What to work on
Reply with one number: the count of lines in the listing that contain the string "Give".

The records
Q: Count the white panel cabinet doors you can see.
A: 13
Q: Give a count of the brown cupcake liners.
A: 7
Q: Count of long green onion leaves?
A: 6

--

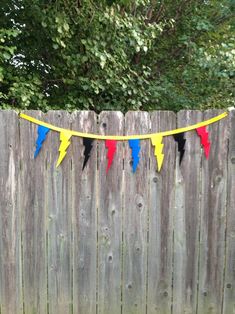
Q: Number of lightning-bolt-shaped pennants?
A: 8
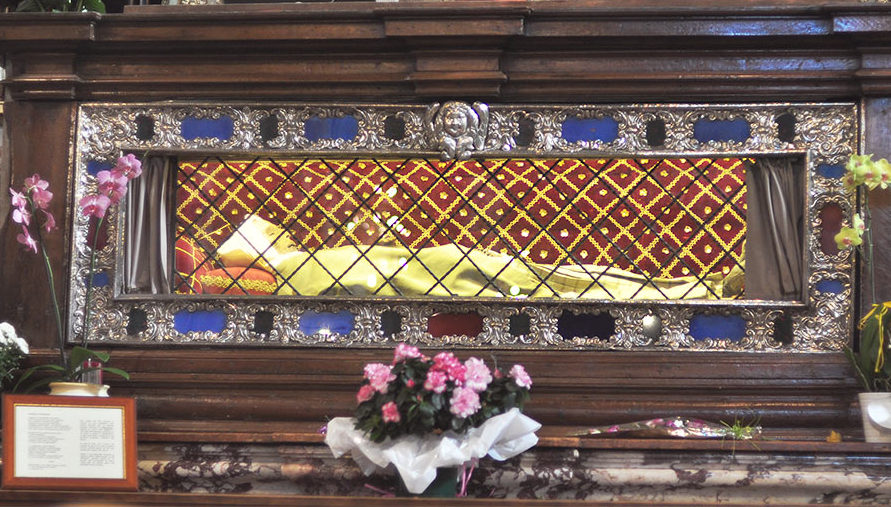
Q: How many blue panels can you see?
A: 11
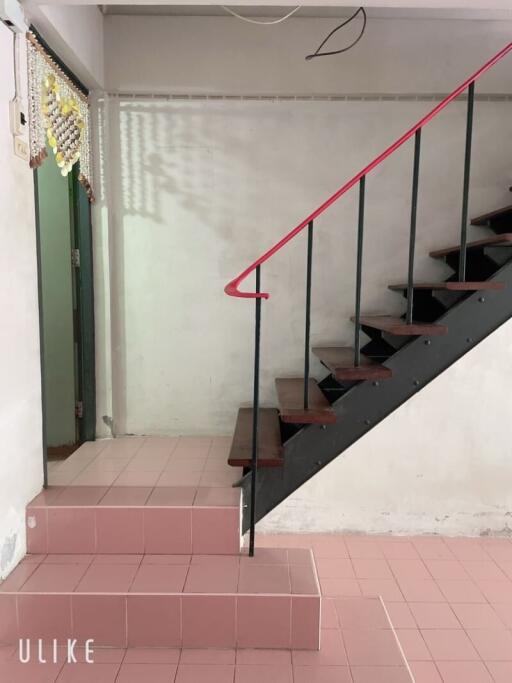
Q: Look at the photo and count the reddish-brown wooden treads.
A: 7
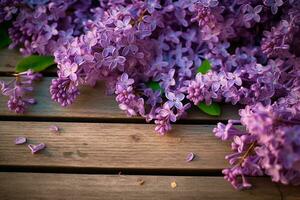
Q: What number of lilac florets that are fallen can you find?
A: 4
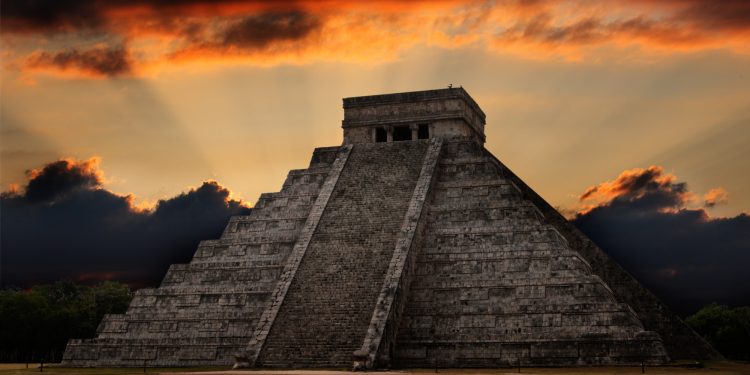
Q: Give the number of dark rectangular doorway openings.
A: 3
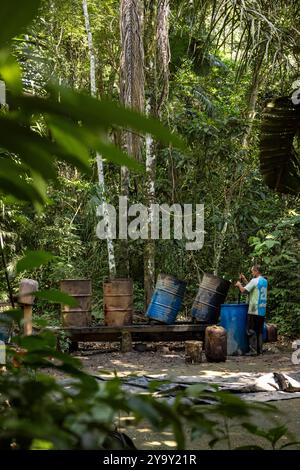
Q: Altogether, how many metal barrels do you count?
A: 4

Exercise answer
2